**What to do:** Although the records contain pictures, repeat only the text of every line exactly.

════════════════════

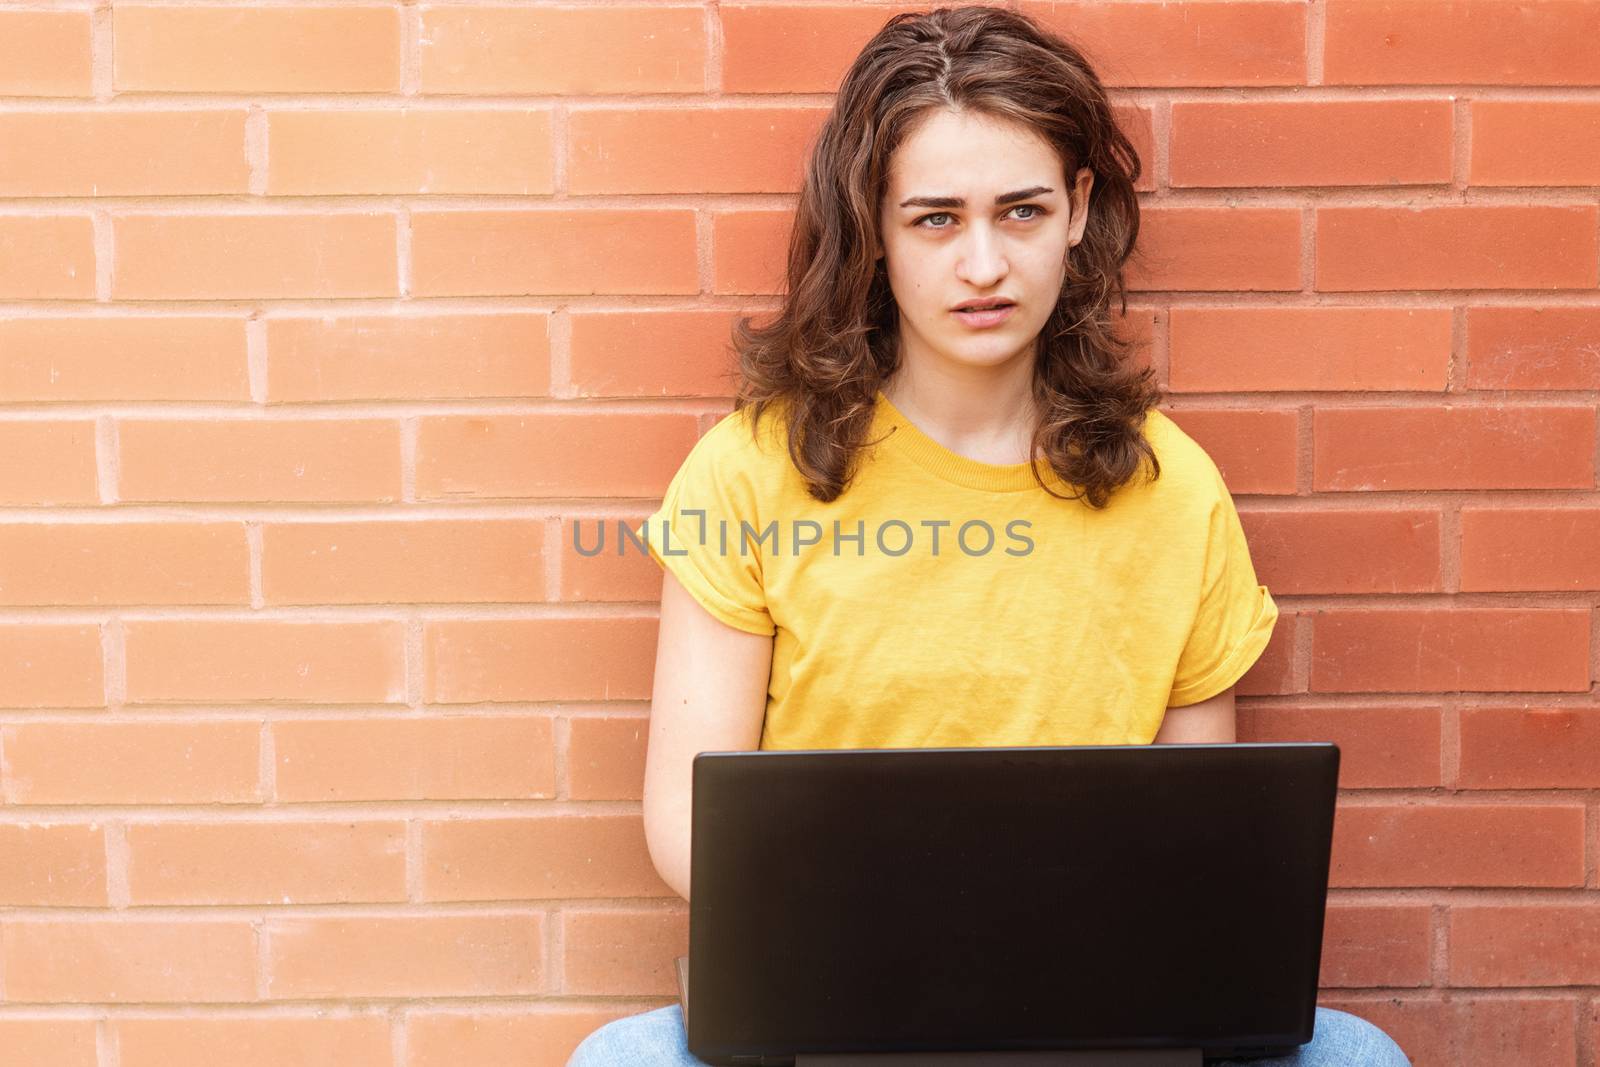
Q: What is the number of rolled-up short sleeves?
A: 2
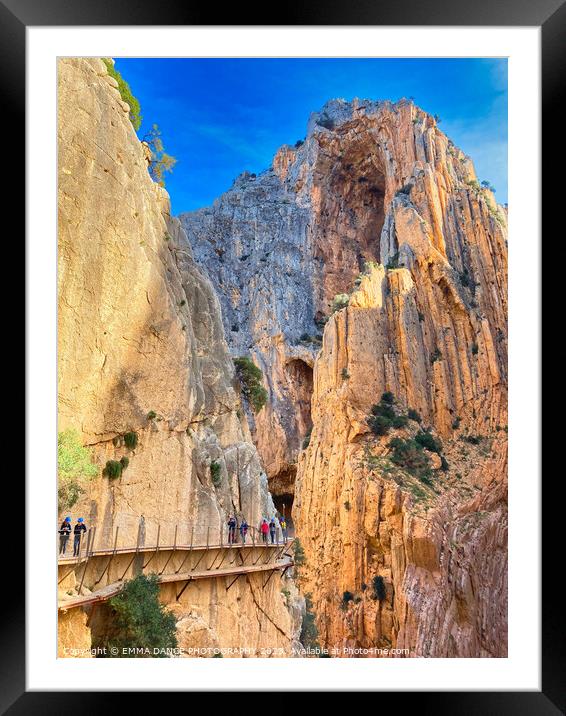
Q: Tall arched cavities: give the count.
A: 2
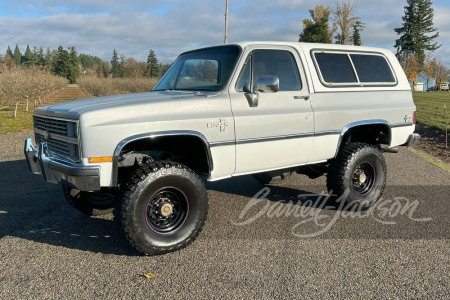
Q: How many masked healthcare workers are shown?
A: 0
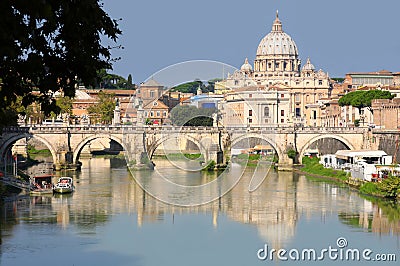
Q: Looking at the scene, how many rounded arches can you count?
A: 5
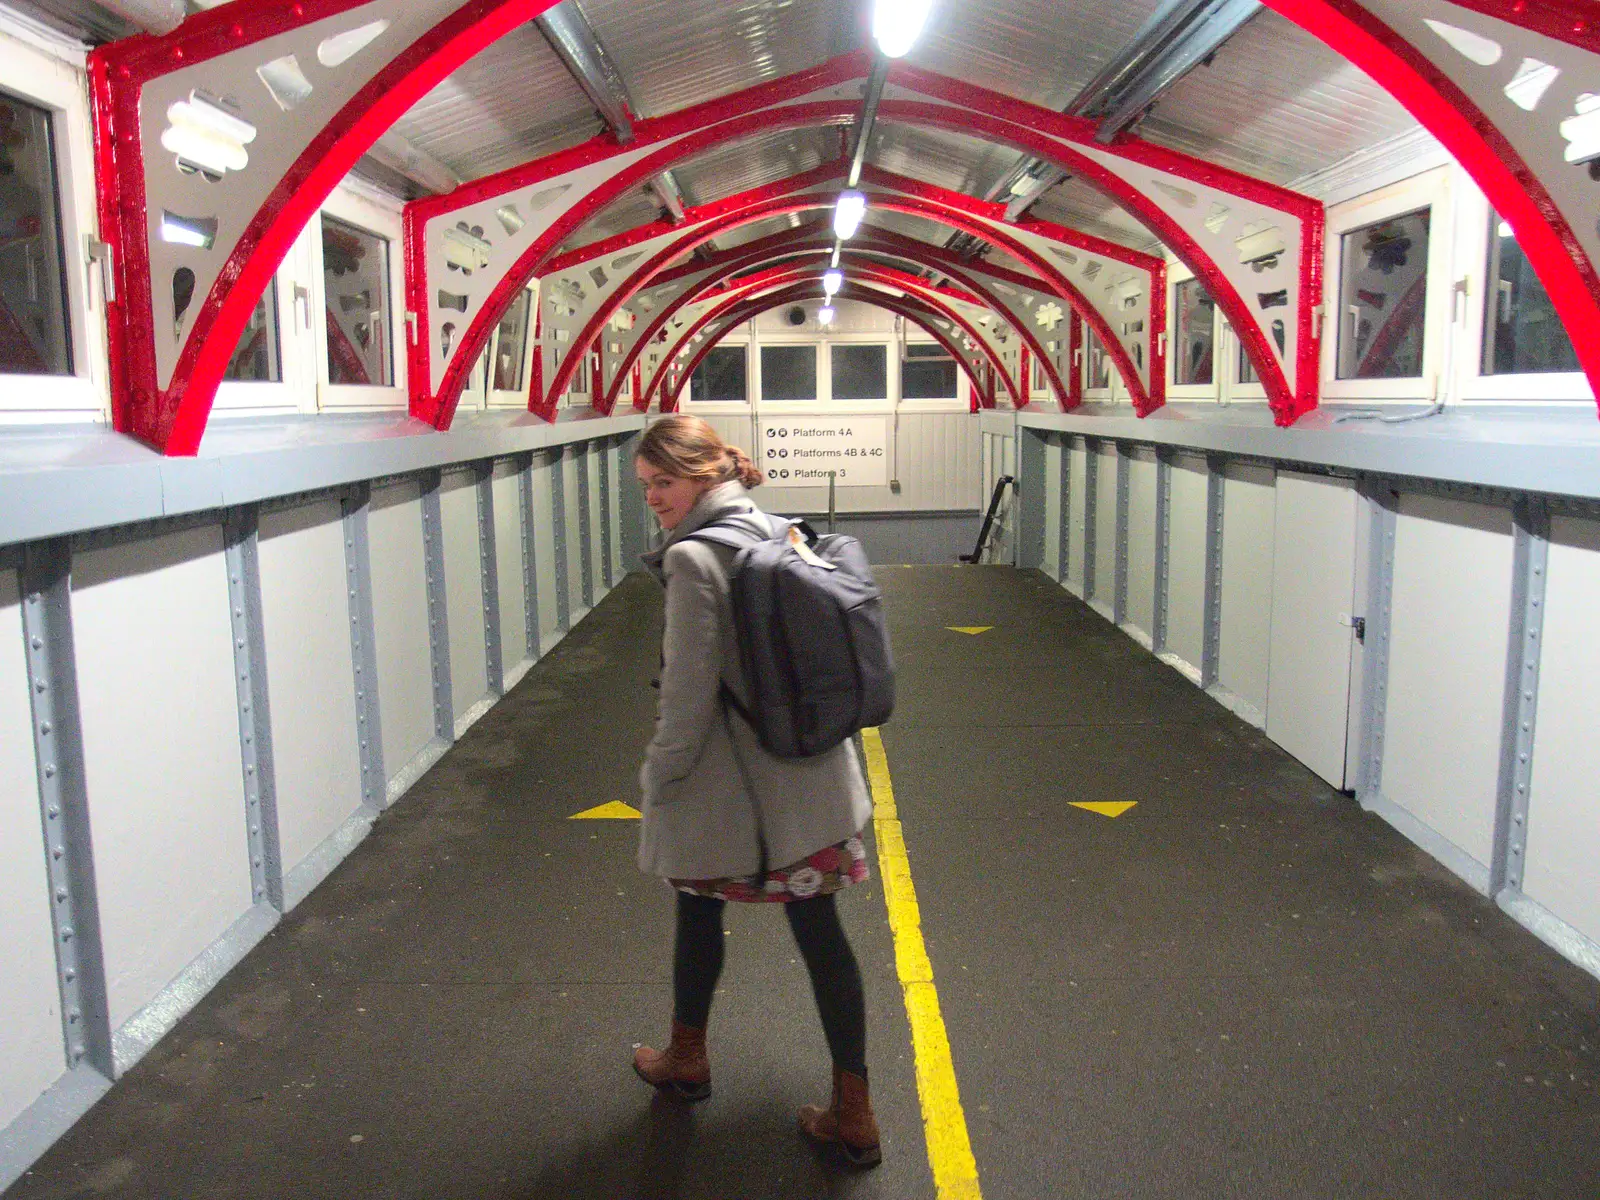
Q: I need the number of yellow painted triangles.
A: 3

════════════════════

**Exercise answer:**
Q: What is the number of rolled-up short sleeves?
A: 2
Q: Tall arched cavities: give the count.
A: 2
Q: How many masked healthcare workers are shown?
A: 0
Q: Looking at the scene, how many rounded arches can you count?
A: 5
Q: I need the number of yellow painted triangles.
A: 3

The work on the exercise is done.